Pilih-pilih dalam kehidupan. Memilah, mana yang akan dikerjakan dan mana yang harus ditinggalkan. Jika tersakiti, pilihan terbaik ialah tidak meneruskan perbuatan itu. Dengan tidak turut menyakiti kembali. Kendalikan diri, agar tidak terjebak dalam hal-hal yang merugi. Apalagi sampai menyimpan dendam hingga menyesakkan.

Pikiran kusut akan selalu menjelma, dan datang menyulitkan.  Mengganggu hari yang menyenangkan, cuaca cerah akan teras kelabu. Tertekuk tungkuk, wajah mengkerut, menghela nafas sepanjang waktu. Pilihlah untuk segera meninggalkan hal itu.

Tergores hati dengan banyak tingkah yang menyebalkan. Sulit menahan diri dari rasa membenci. Atau sedih yang berkepanjangan. Selalu dirundung tangisan, kecewa yang tak pernah padam. Walau seiring waktu berlalu, tak kunjung lepas, terus membekas.Memaku ke dalam sukma terdalam. Perih yang tak tertahankan.

Fitrahnya manusia untuk merasakan. Namun, kembali lagi pada pilihan. Memaafkan atau menghimpun amarah hingga sedalam lautan. Itulah hati, setipis kaca, seluas jagat raya, atau sekeras besi yang tak bisa dibengkokkan.

Ingin terus terperangkap dalam pikiran yang menyiksa, atau segera melupakan. Walaupun sulit, tapi pasti bisa untuk dilakukan. Nikmati setiap proses yang dijalani. Dalam proses memaafkan itu, akan banyak hal-hal baru yang akan ditemu. Jika terjatuh bangkit kembali, langkah kaki tertatih lebih baik daripada terhenti.

Jika diri yang menyakiti hati lain. Pintalah maaf. Secara sadar atau tidak. Sengaja atau tidak. Terlihat luka sudah menganga. Pedih yang tak terkira. Obati dengan penyesalan, balut dengan tindakan yang menyenangkan. Segala perbuatan akan berdampak pada diri sendiri dan orang lain. Bijak dalam bertindak maupun berkata.

Tinggal di bumi ini tidak hanya diri seorang. Banyak manusia dan makhluk hidup lain, beratapkan langit yang sama, berpijak di tanah yang sama.Tersadar akan sebuah pilihan, lebih baik memilih untuk memberi kebahagiaan.
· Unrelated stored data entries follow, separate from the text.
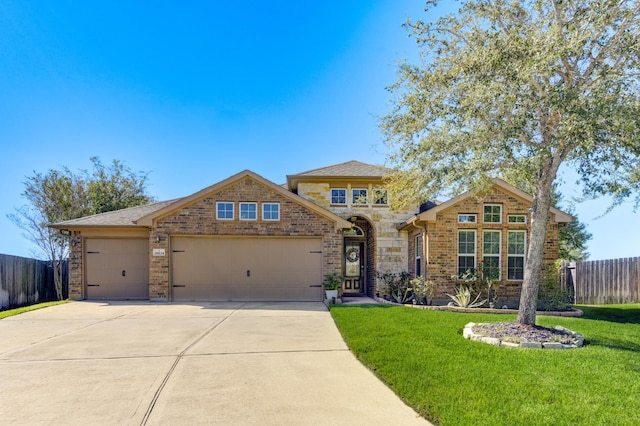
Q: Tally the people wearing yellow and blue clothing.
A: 0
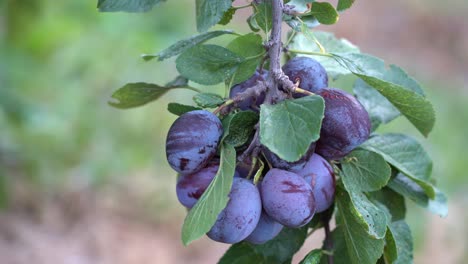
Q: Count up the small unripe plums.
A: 0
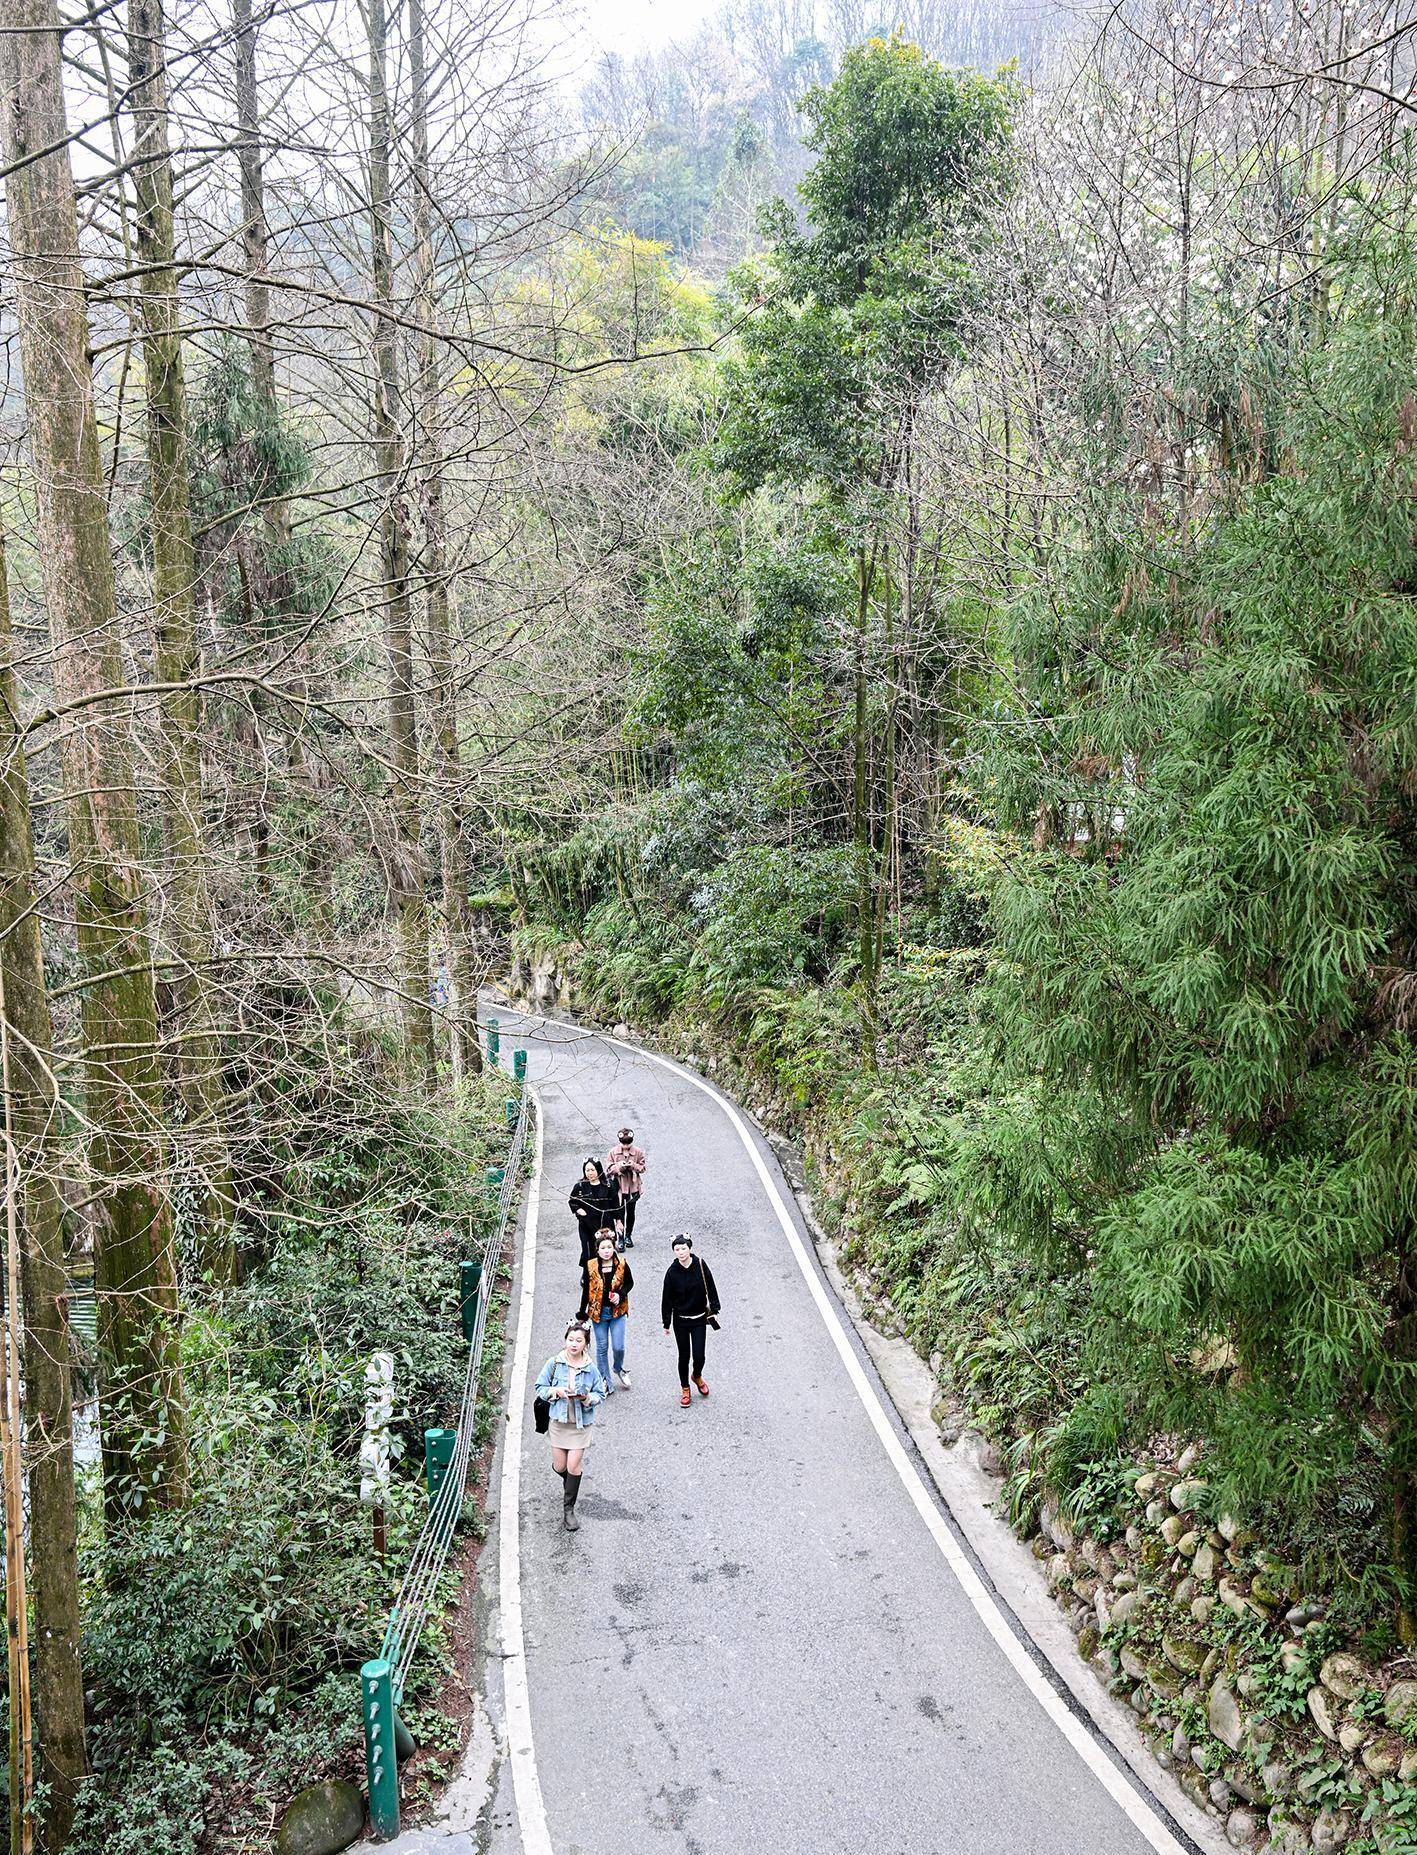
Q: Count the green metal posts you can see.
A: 7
Menebarkan kebaikan jauh lebih indah untuk dilakukan. Meminta maaf suatu wujud bentuk kesadaran, bahwa sudah melakukan kesalahan.
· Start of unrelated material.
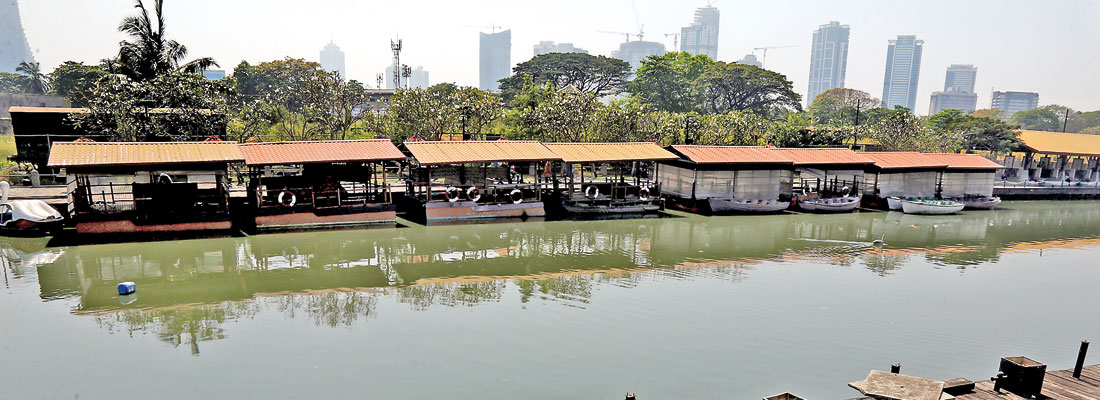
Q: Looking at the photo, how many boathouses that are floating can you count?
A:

Tetap ada sebuah pilihan dalam genggaman. Jika tersakitilebih baik memilih untuk tidak lanjut menyakiti. Dan yang lebih dahulu menyakiti, pilih untuk berhenti. Tidak ada manfaatnya jika terus mengulang hal yang sama.

Dalam hidup ada dua pilihan. Memilih menjadi orang baik, atau menjadi lebih baik. Dua puluh empat jam sehari, mari selalu diisi dengan kesabaran dan keikhlasan. Berusahalah untuk memaafkan yang menyakitkan, hentikan tindakan yang merugikan. Nikmati setiap proses yang terjadi, mudah atau pun sulit. Itulah hidup, tersedia beribu-ribu pilihan. Pilihlah jalan yang dapat mengantarkan kebahagiaan dunia dan akhirat.